> **ACTION ITEM**: Quote all of the data exactly as given. Skip every picture it contains.

Records contained in a dataset:
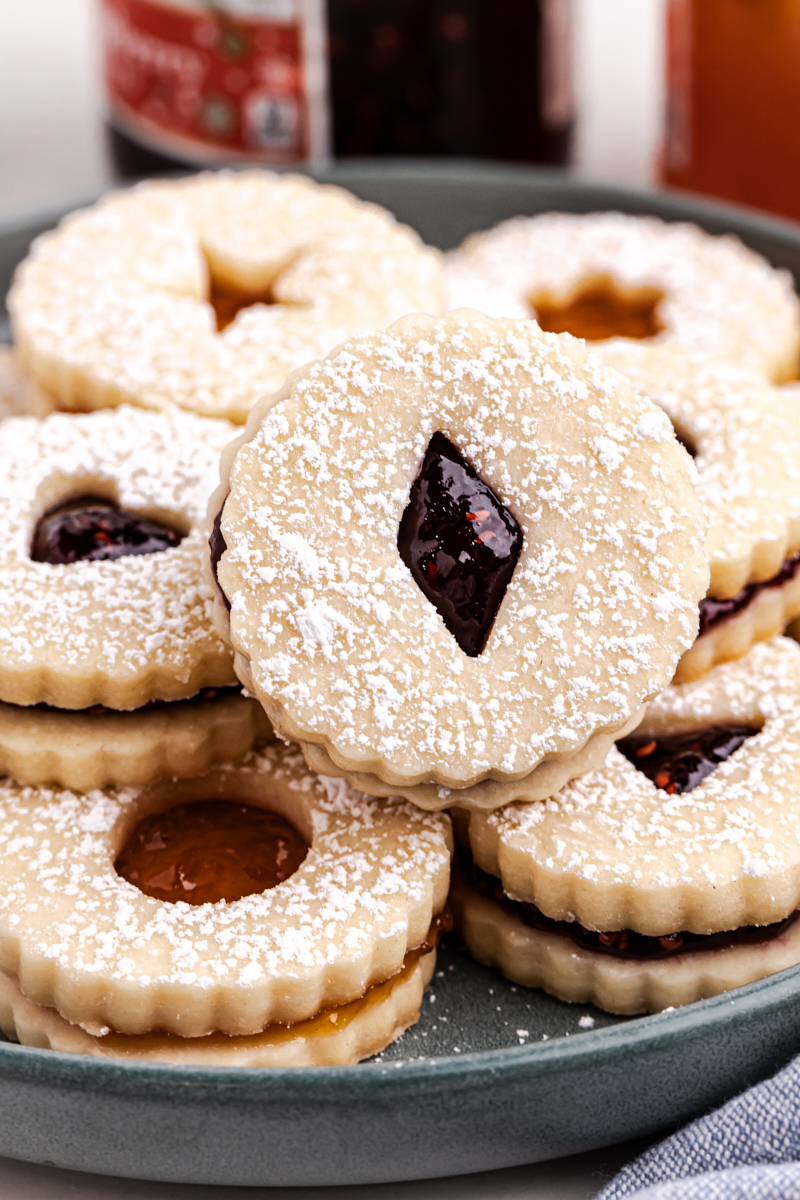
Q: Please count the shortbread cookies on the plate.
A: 7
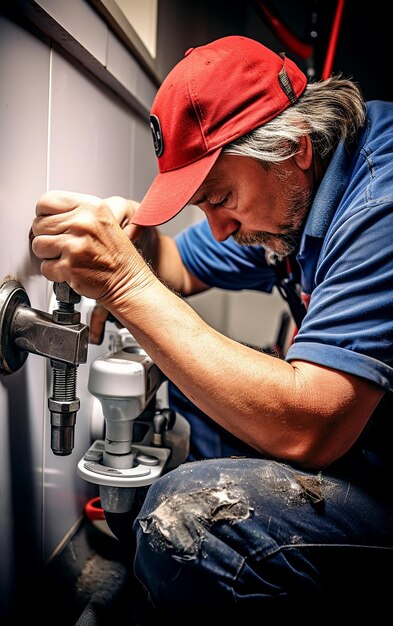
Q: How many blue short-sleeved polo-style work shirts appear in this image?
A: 1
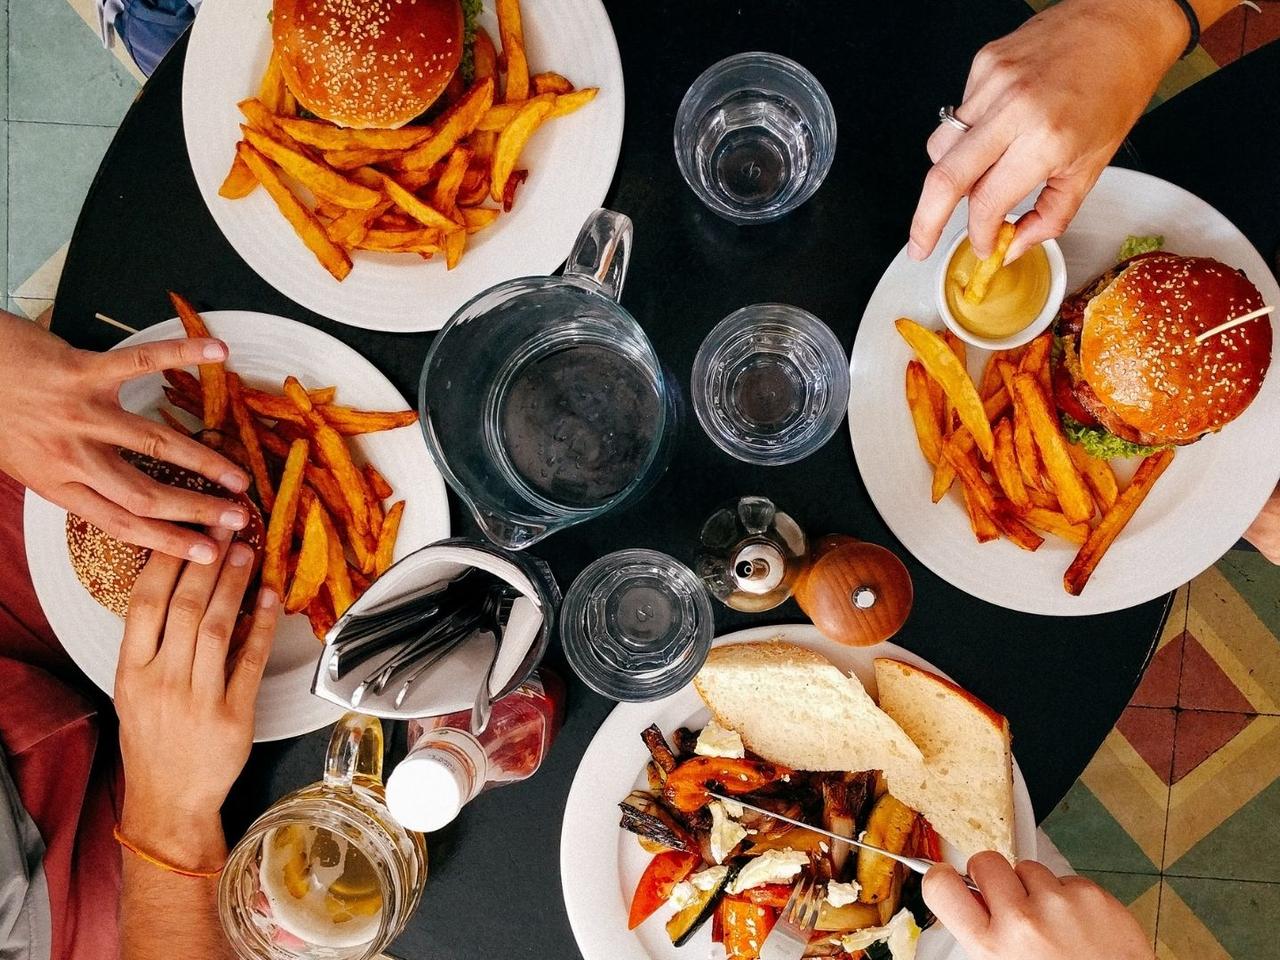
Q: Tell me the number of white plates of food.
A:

> **SOLUTION FOR THIS PROBLEM**:
Q: Please count the shortbread cookies on the plate.
A: 7
Q: How many blue short-sleeved polo-style work shirts appear in this image?
A: 1
Q: Tell me the number of white plates of food.
A:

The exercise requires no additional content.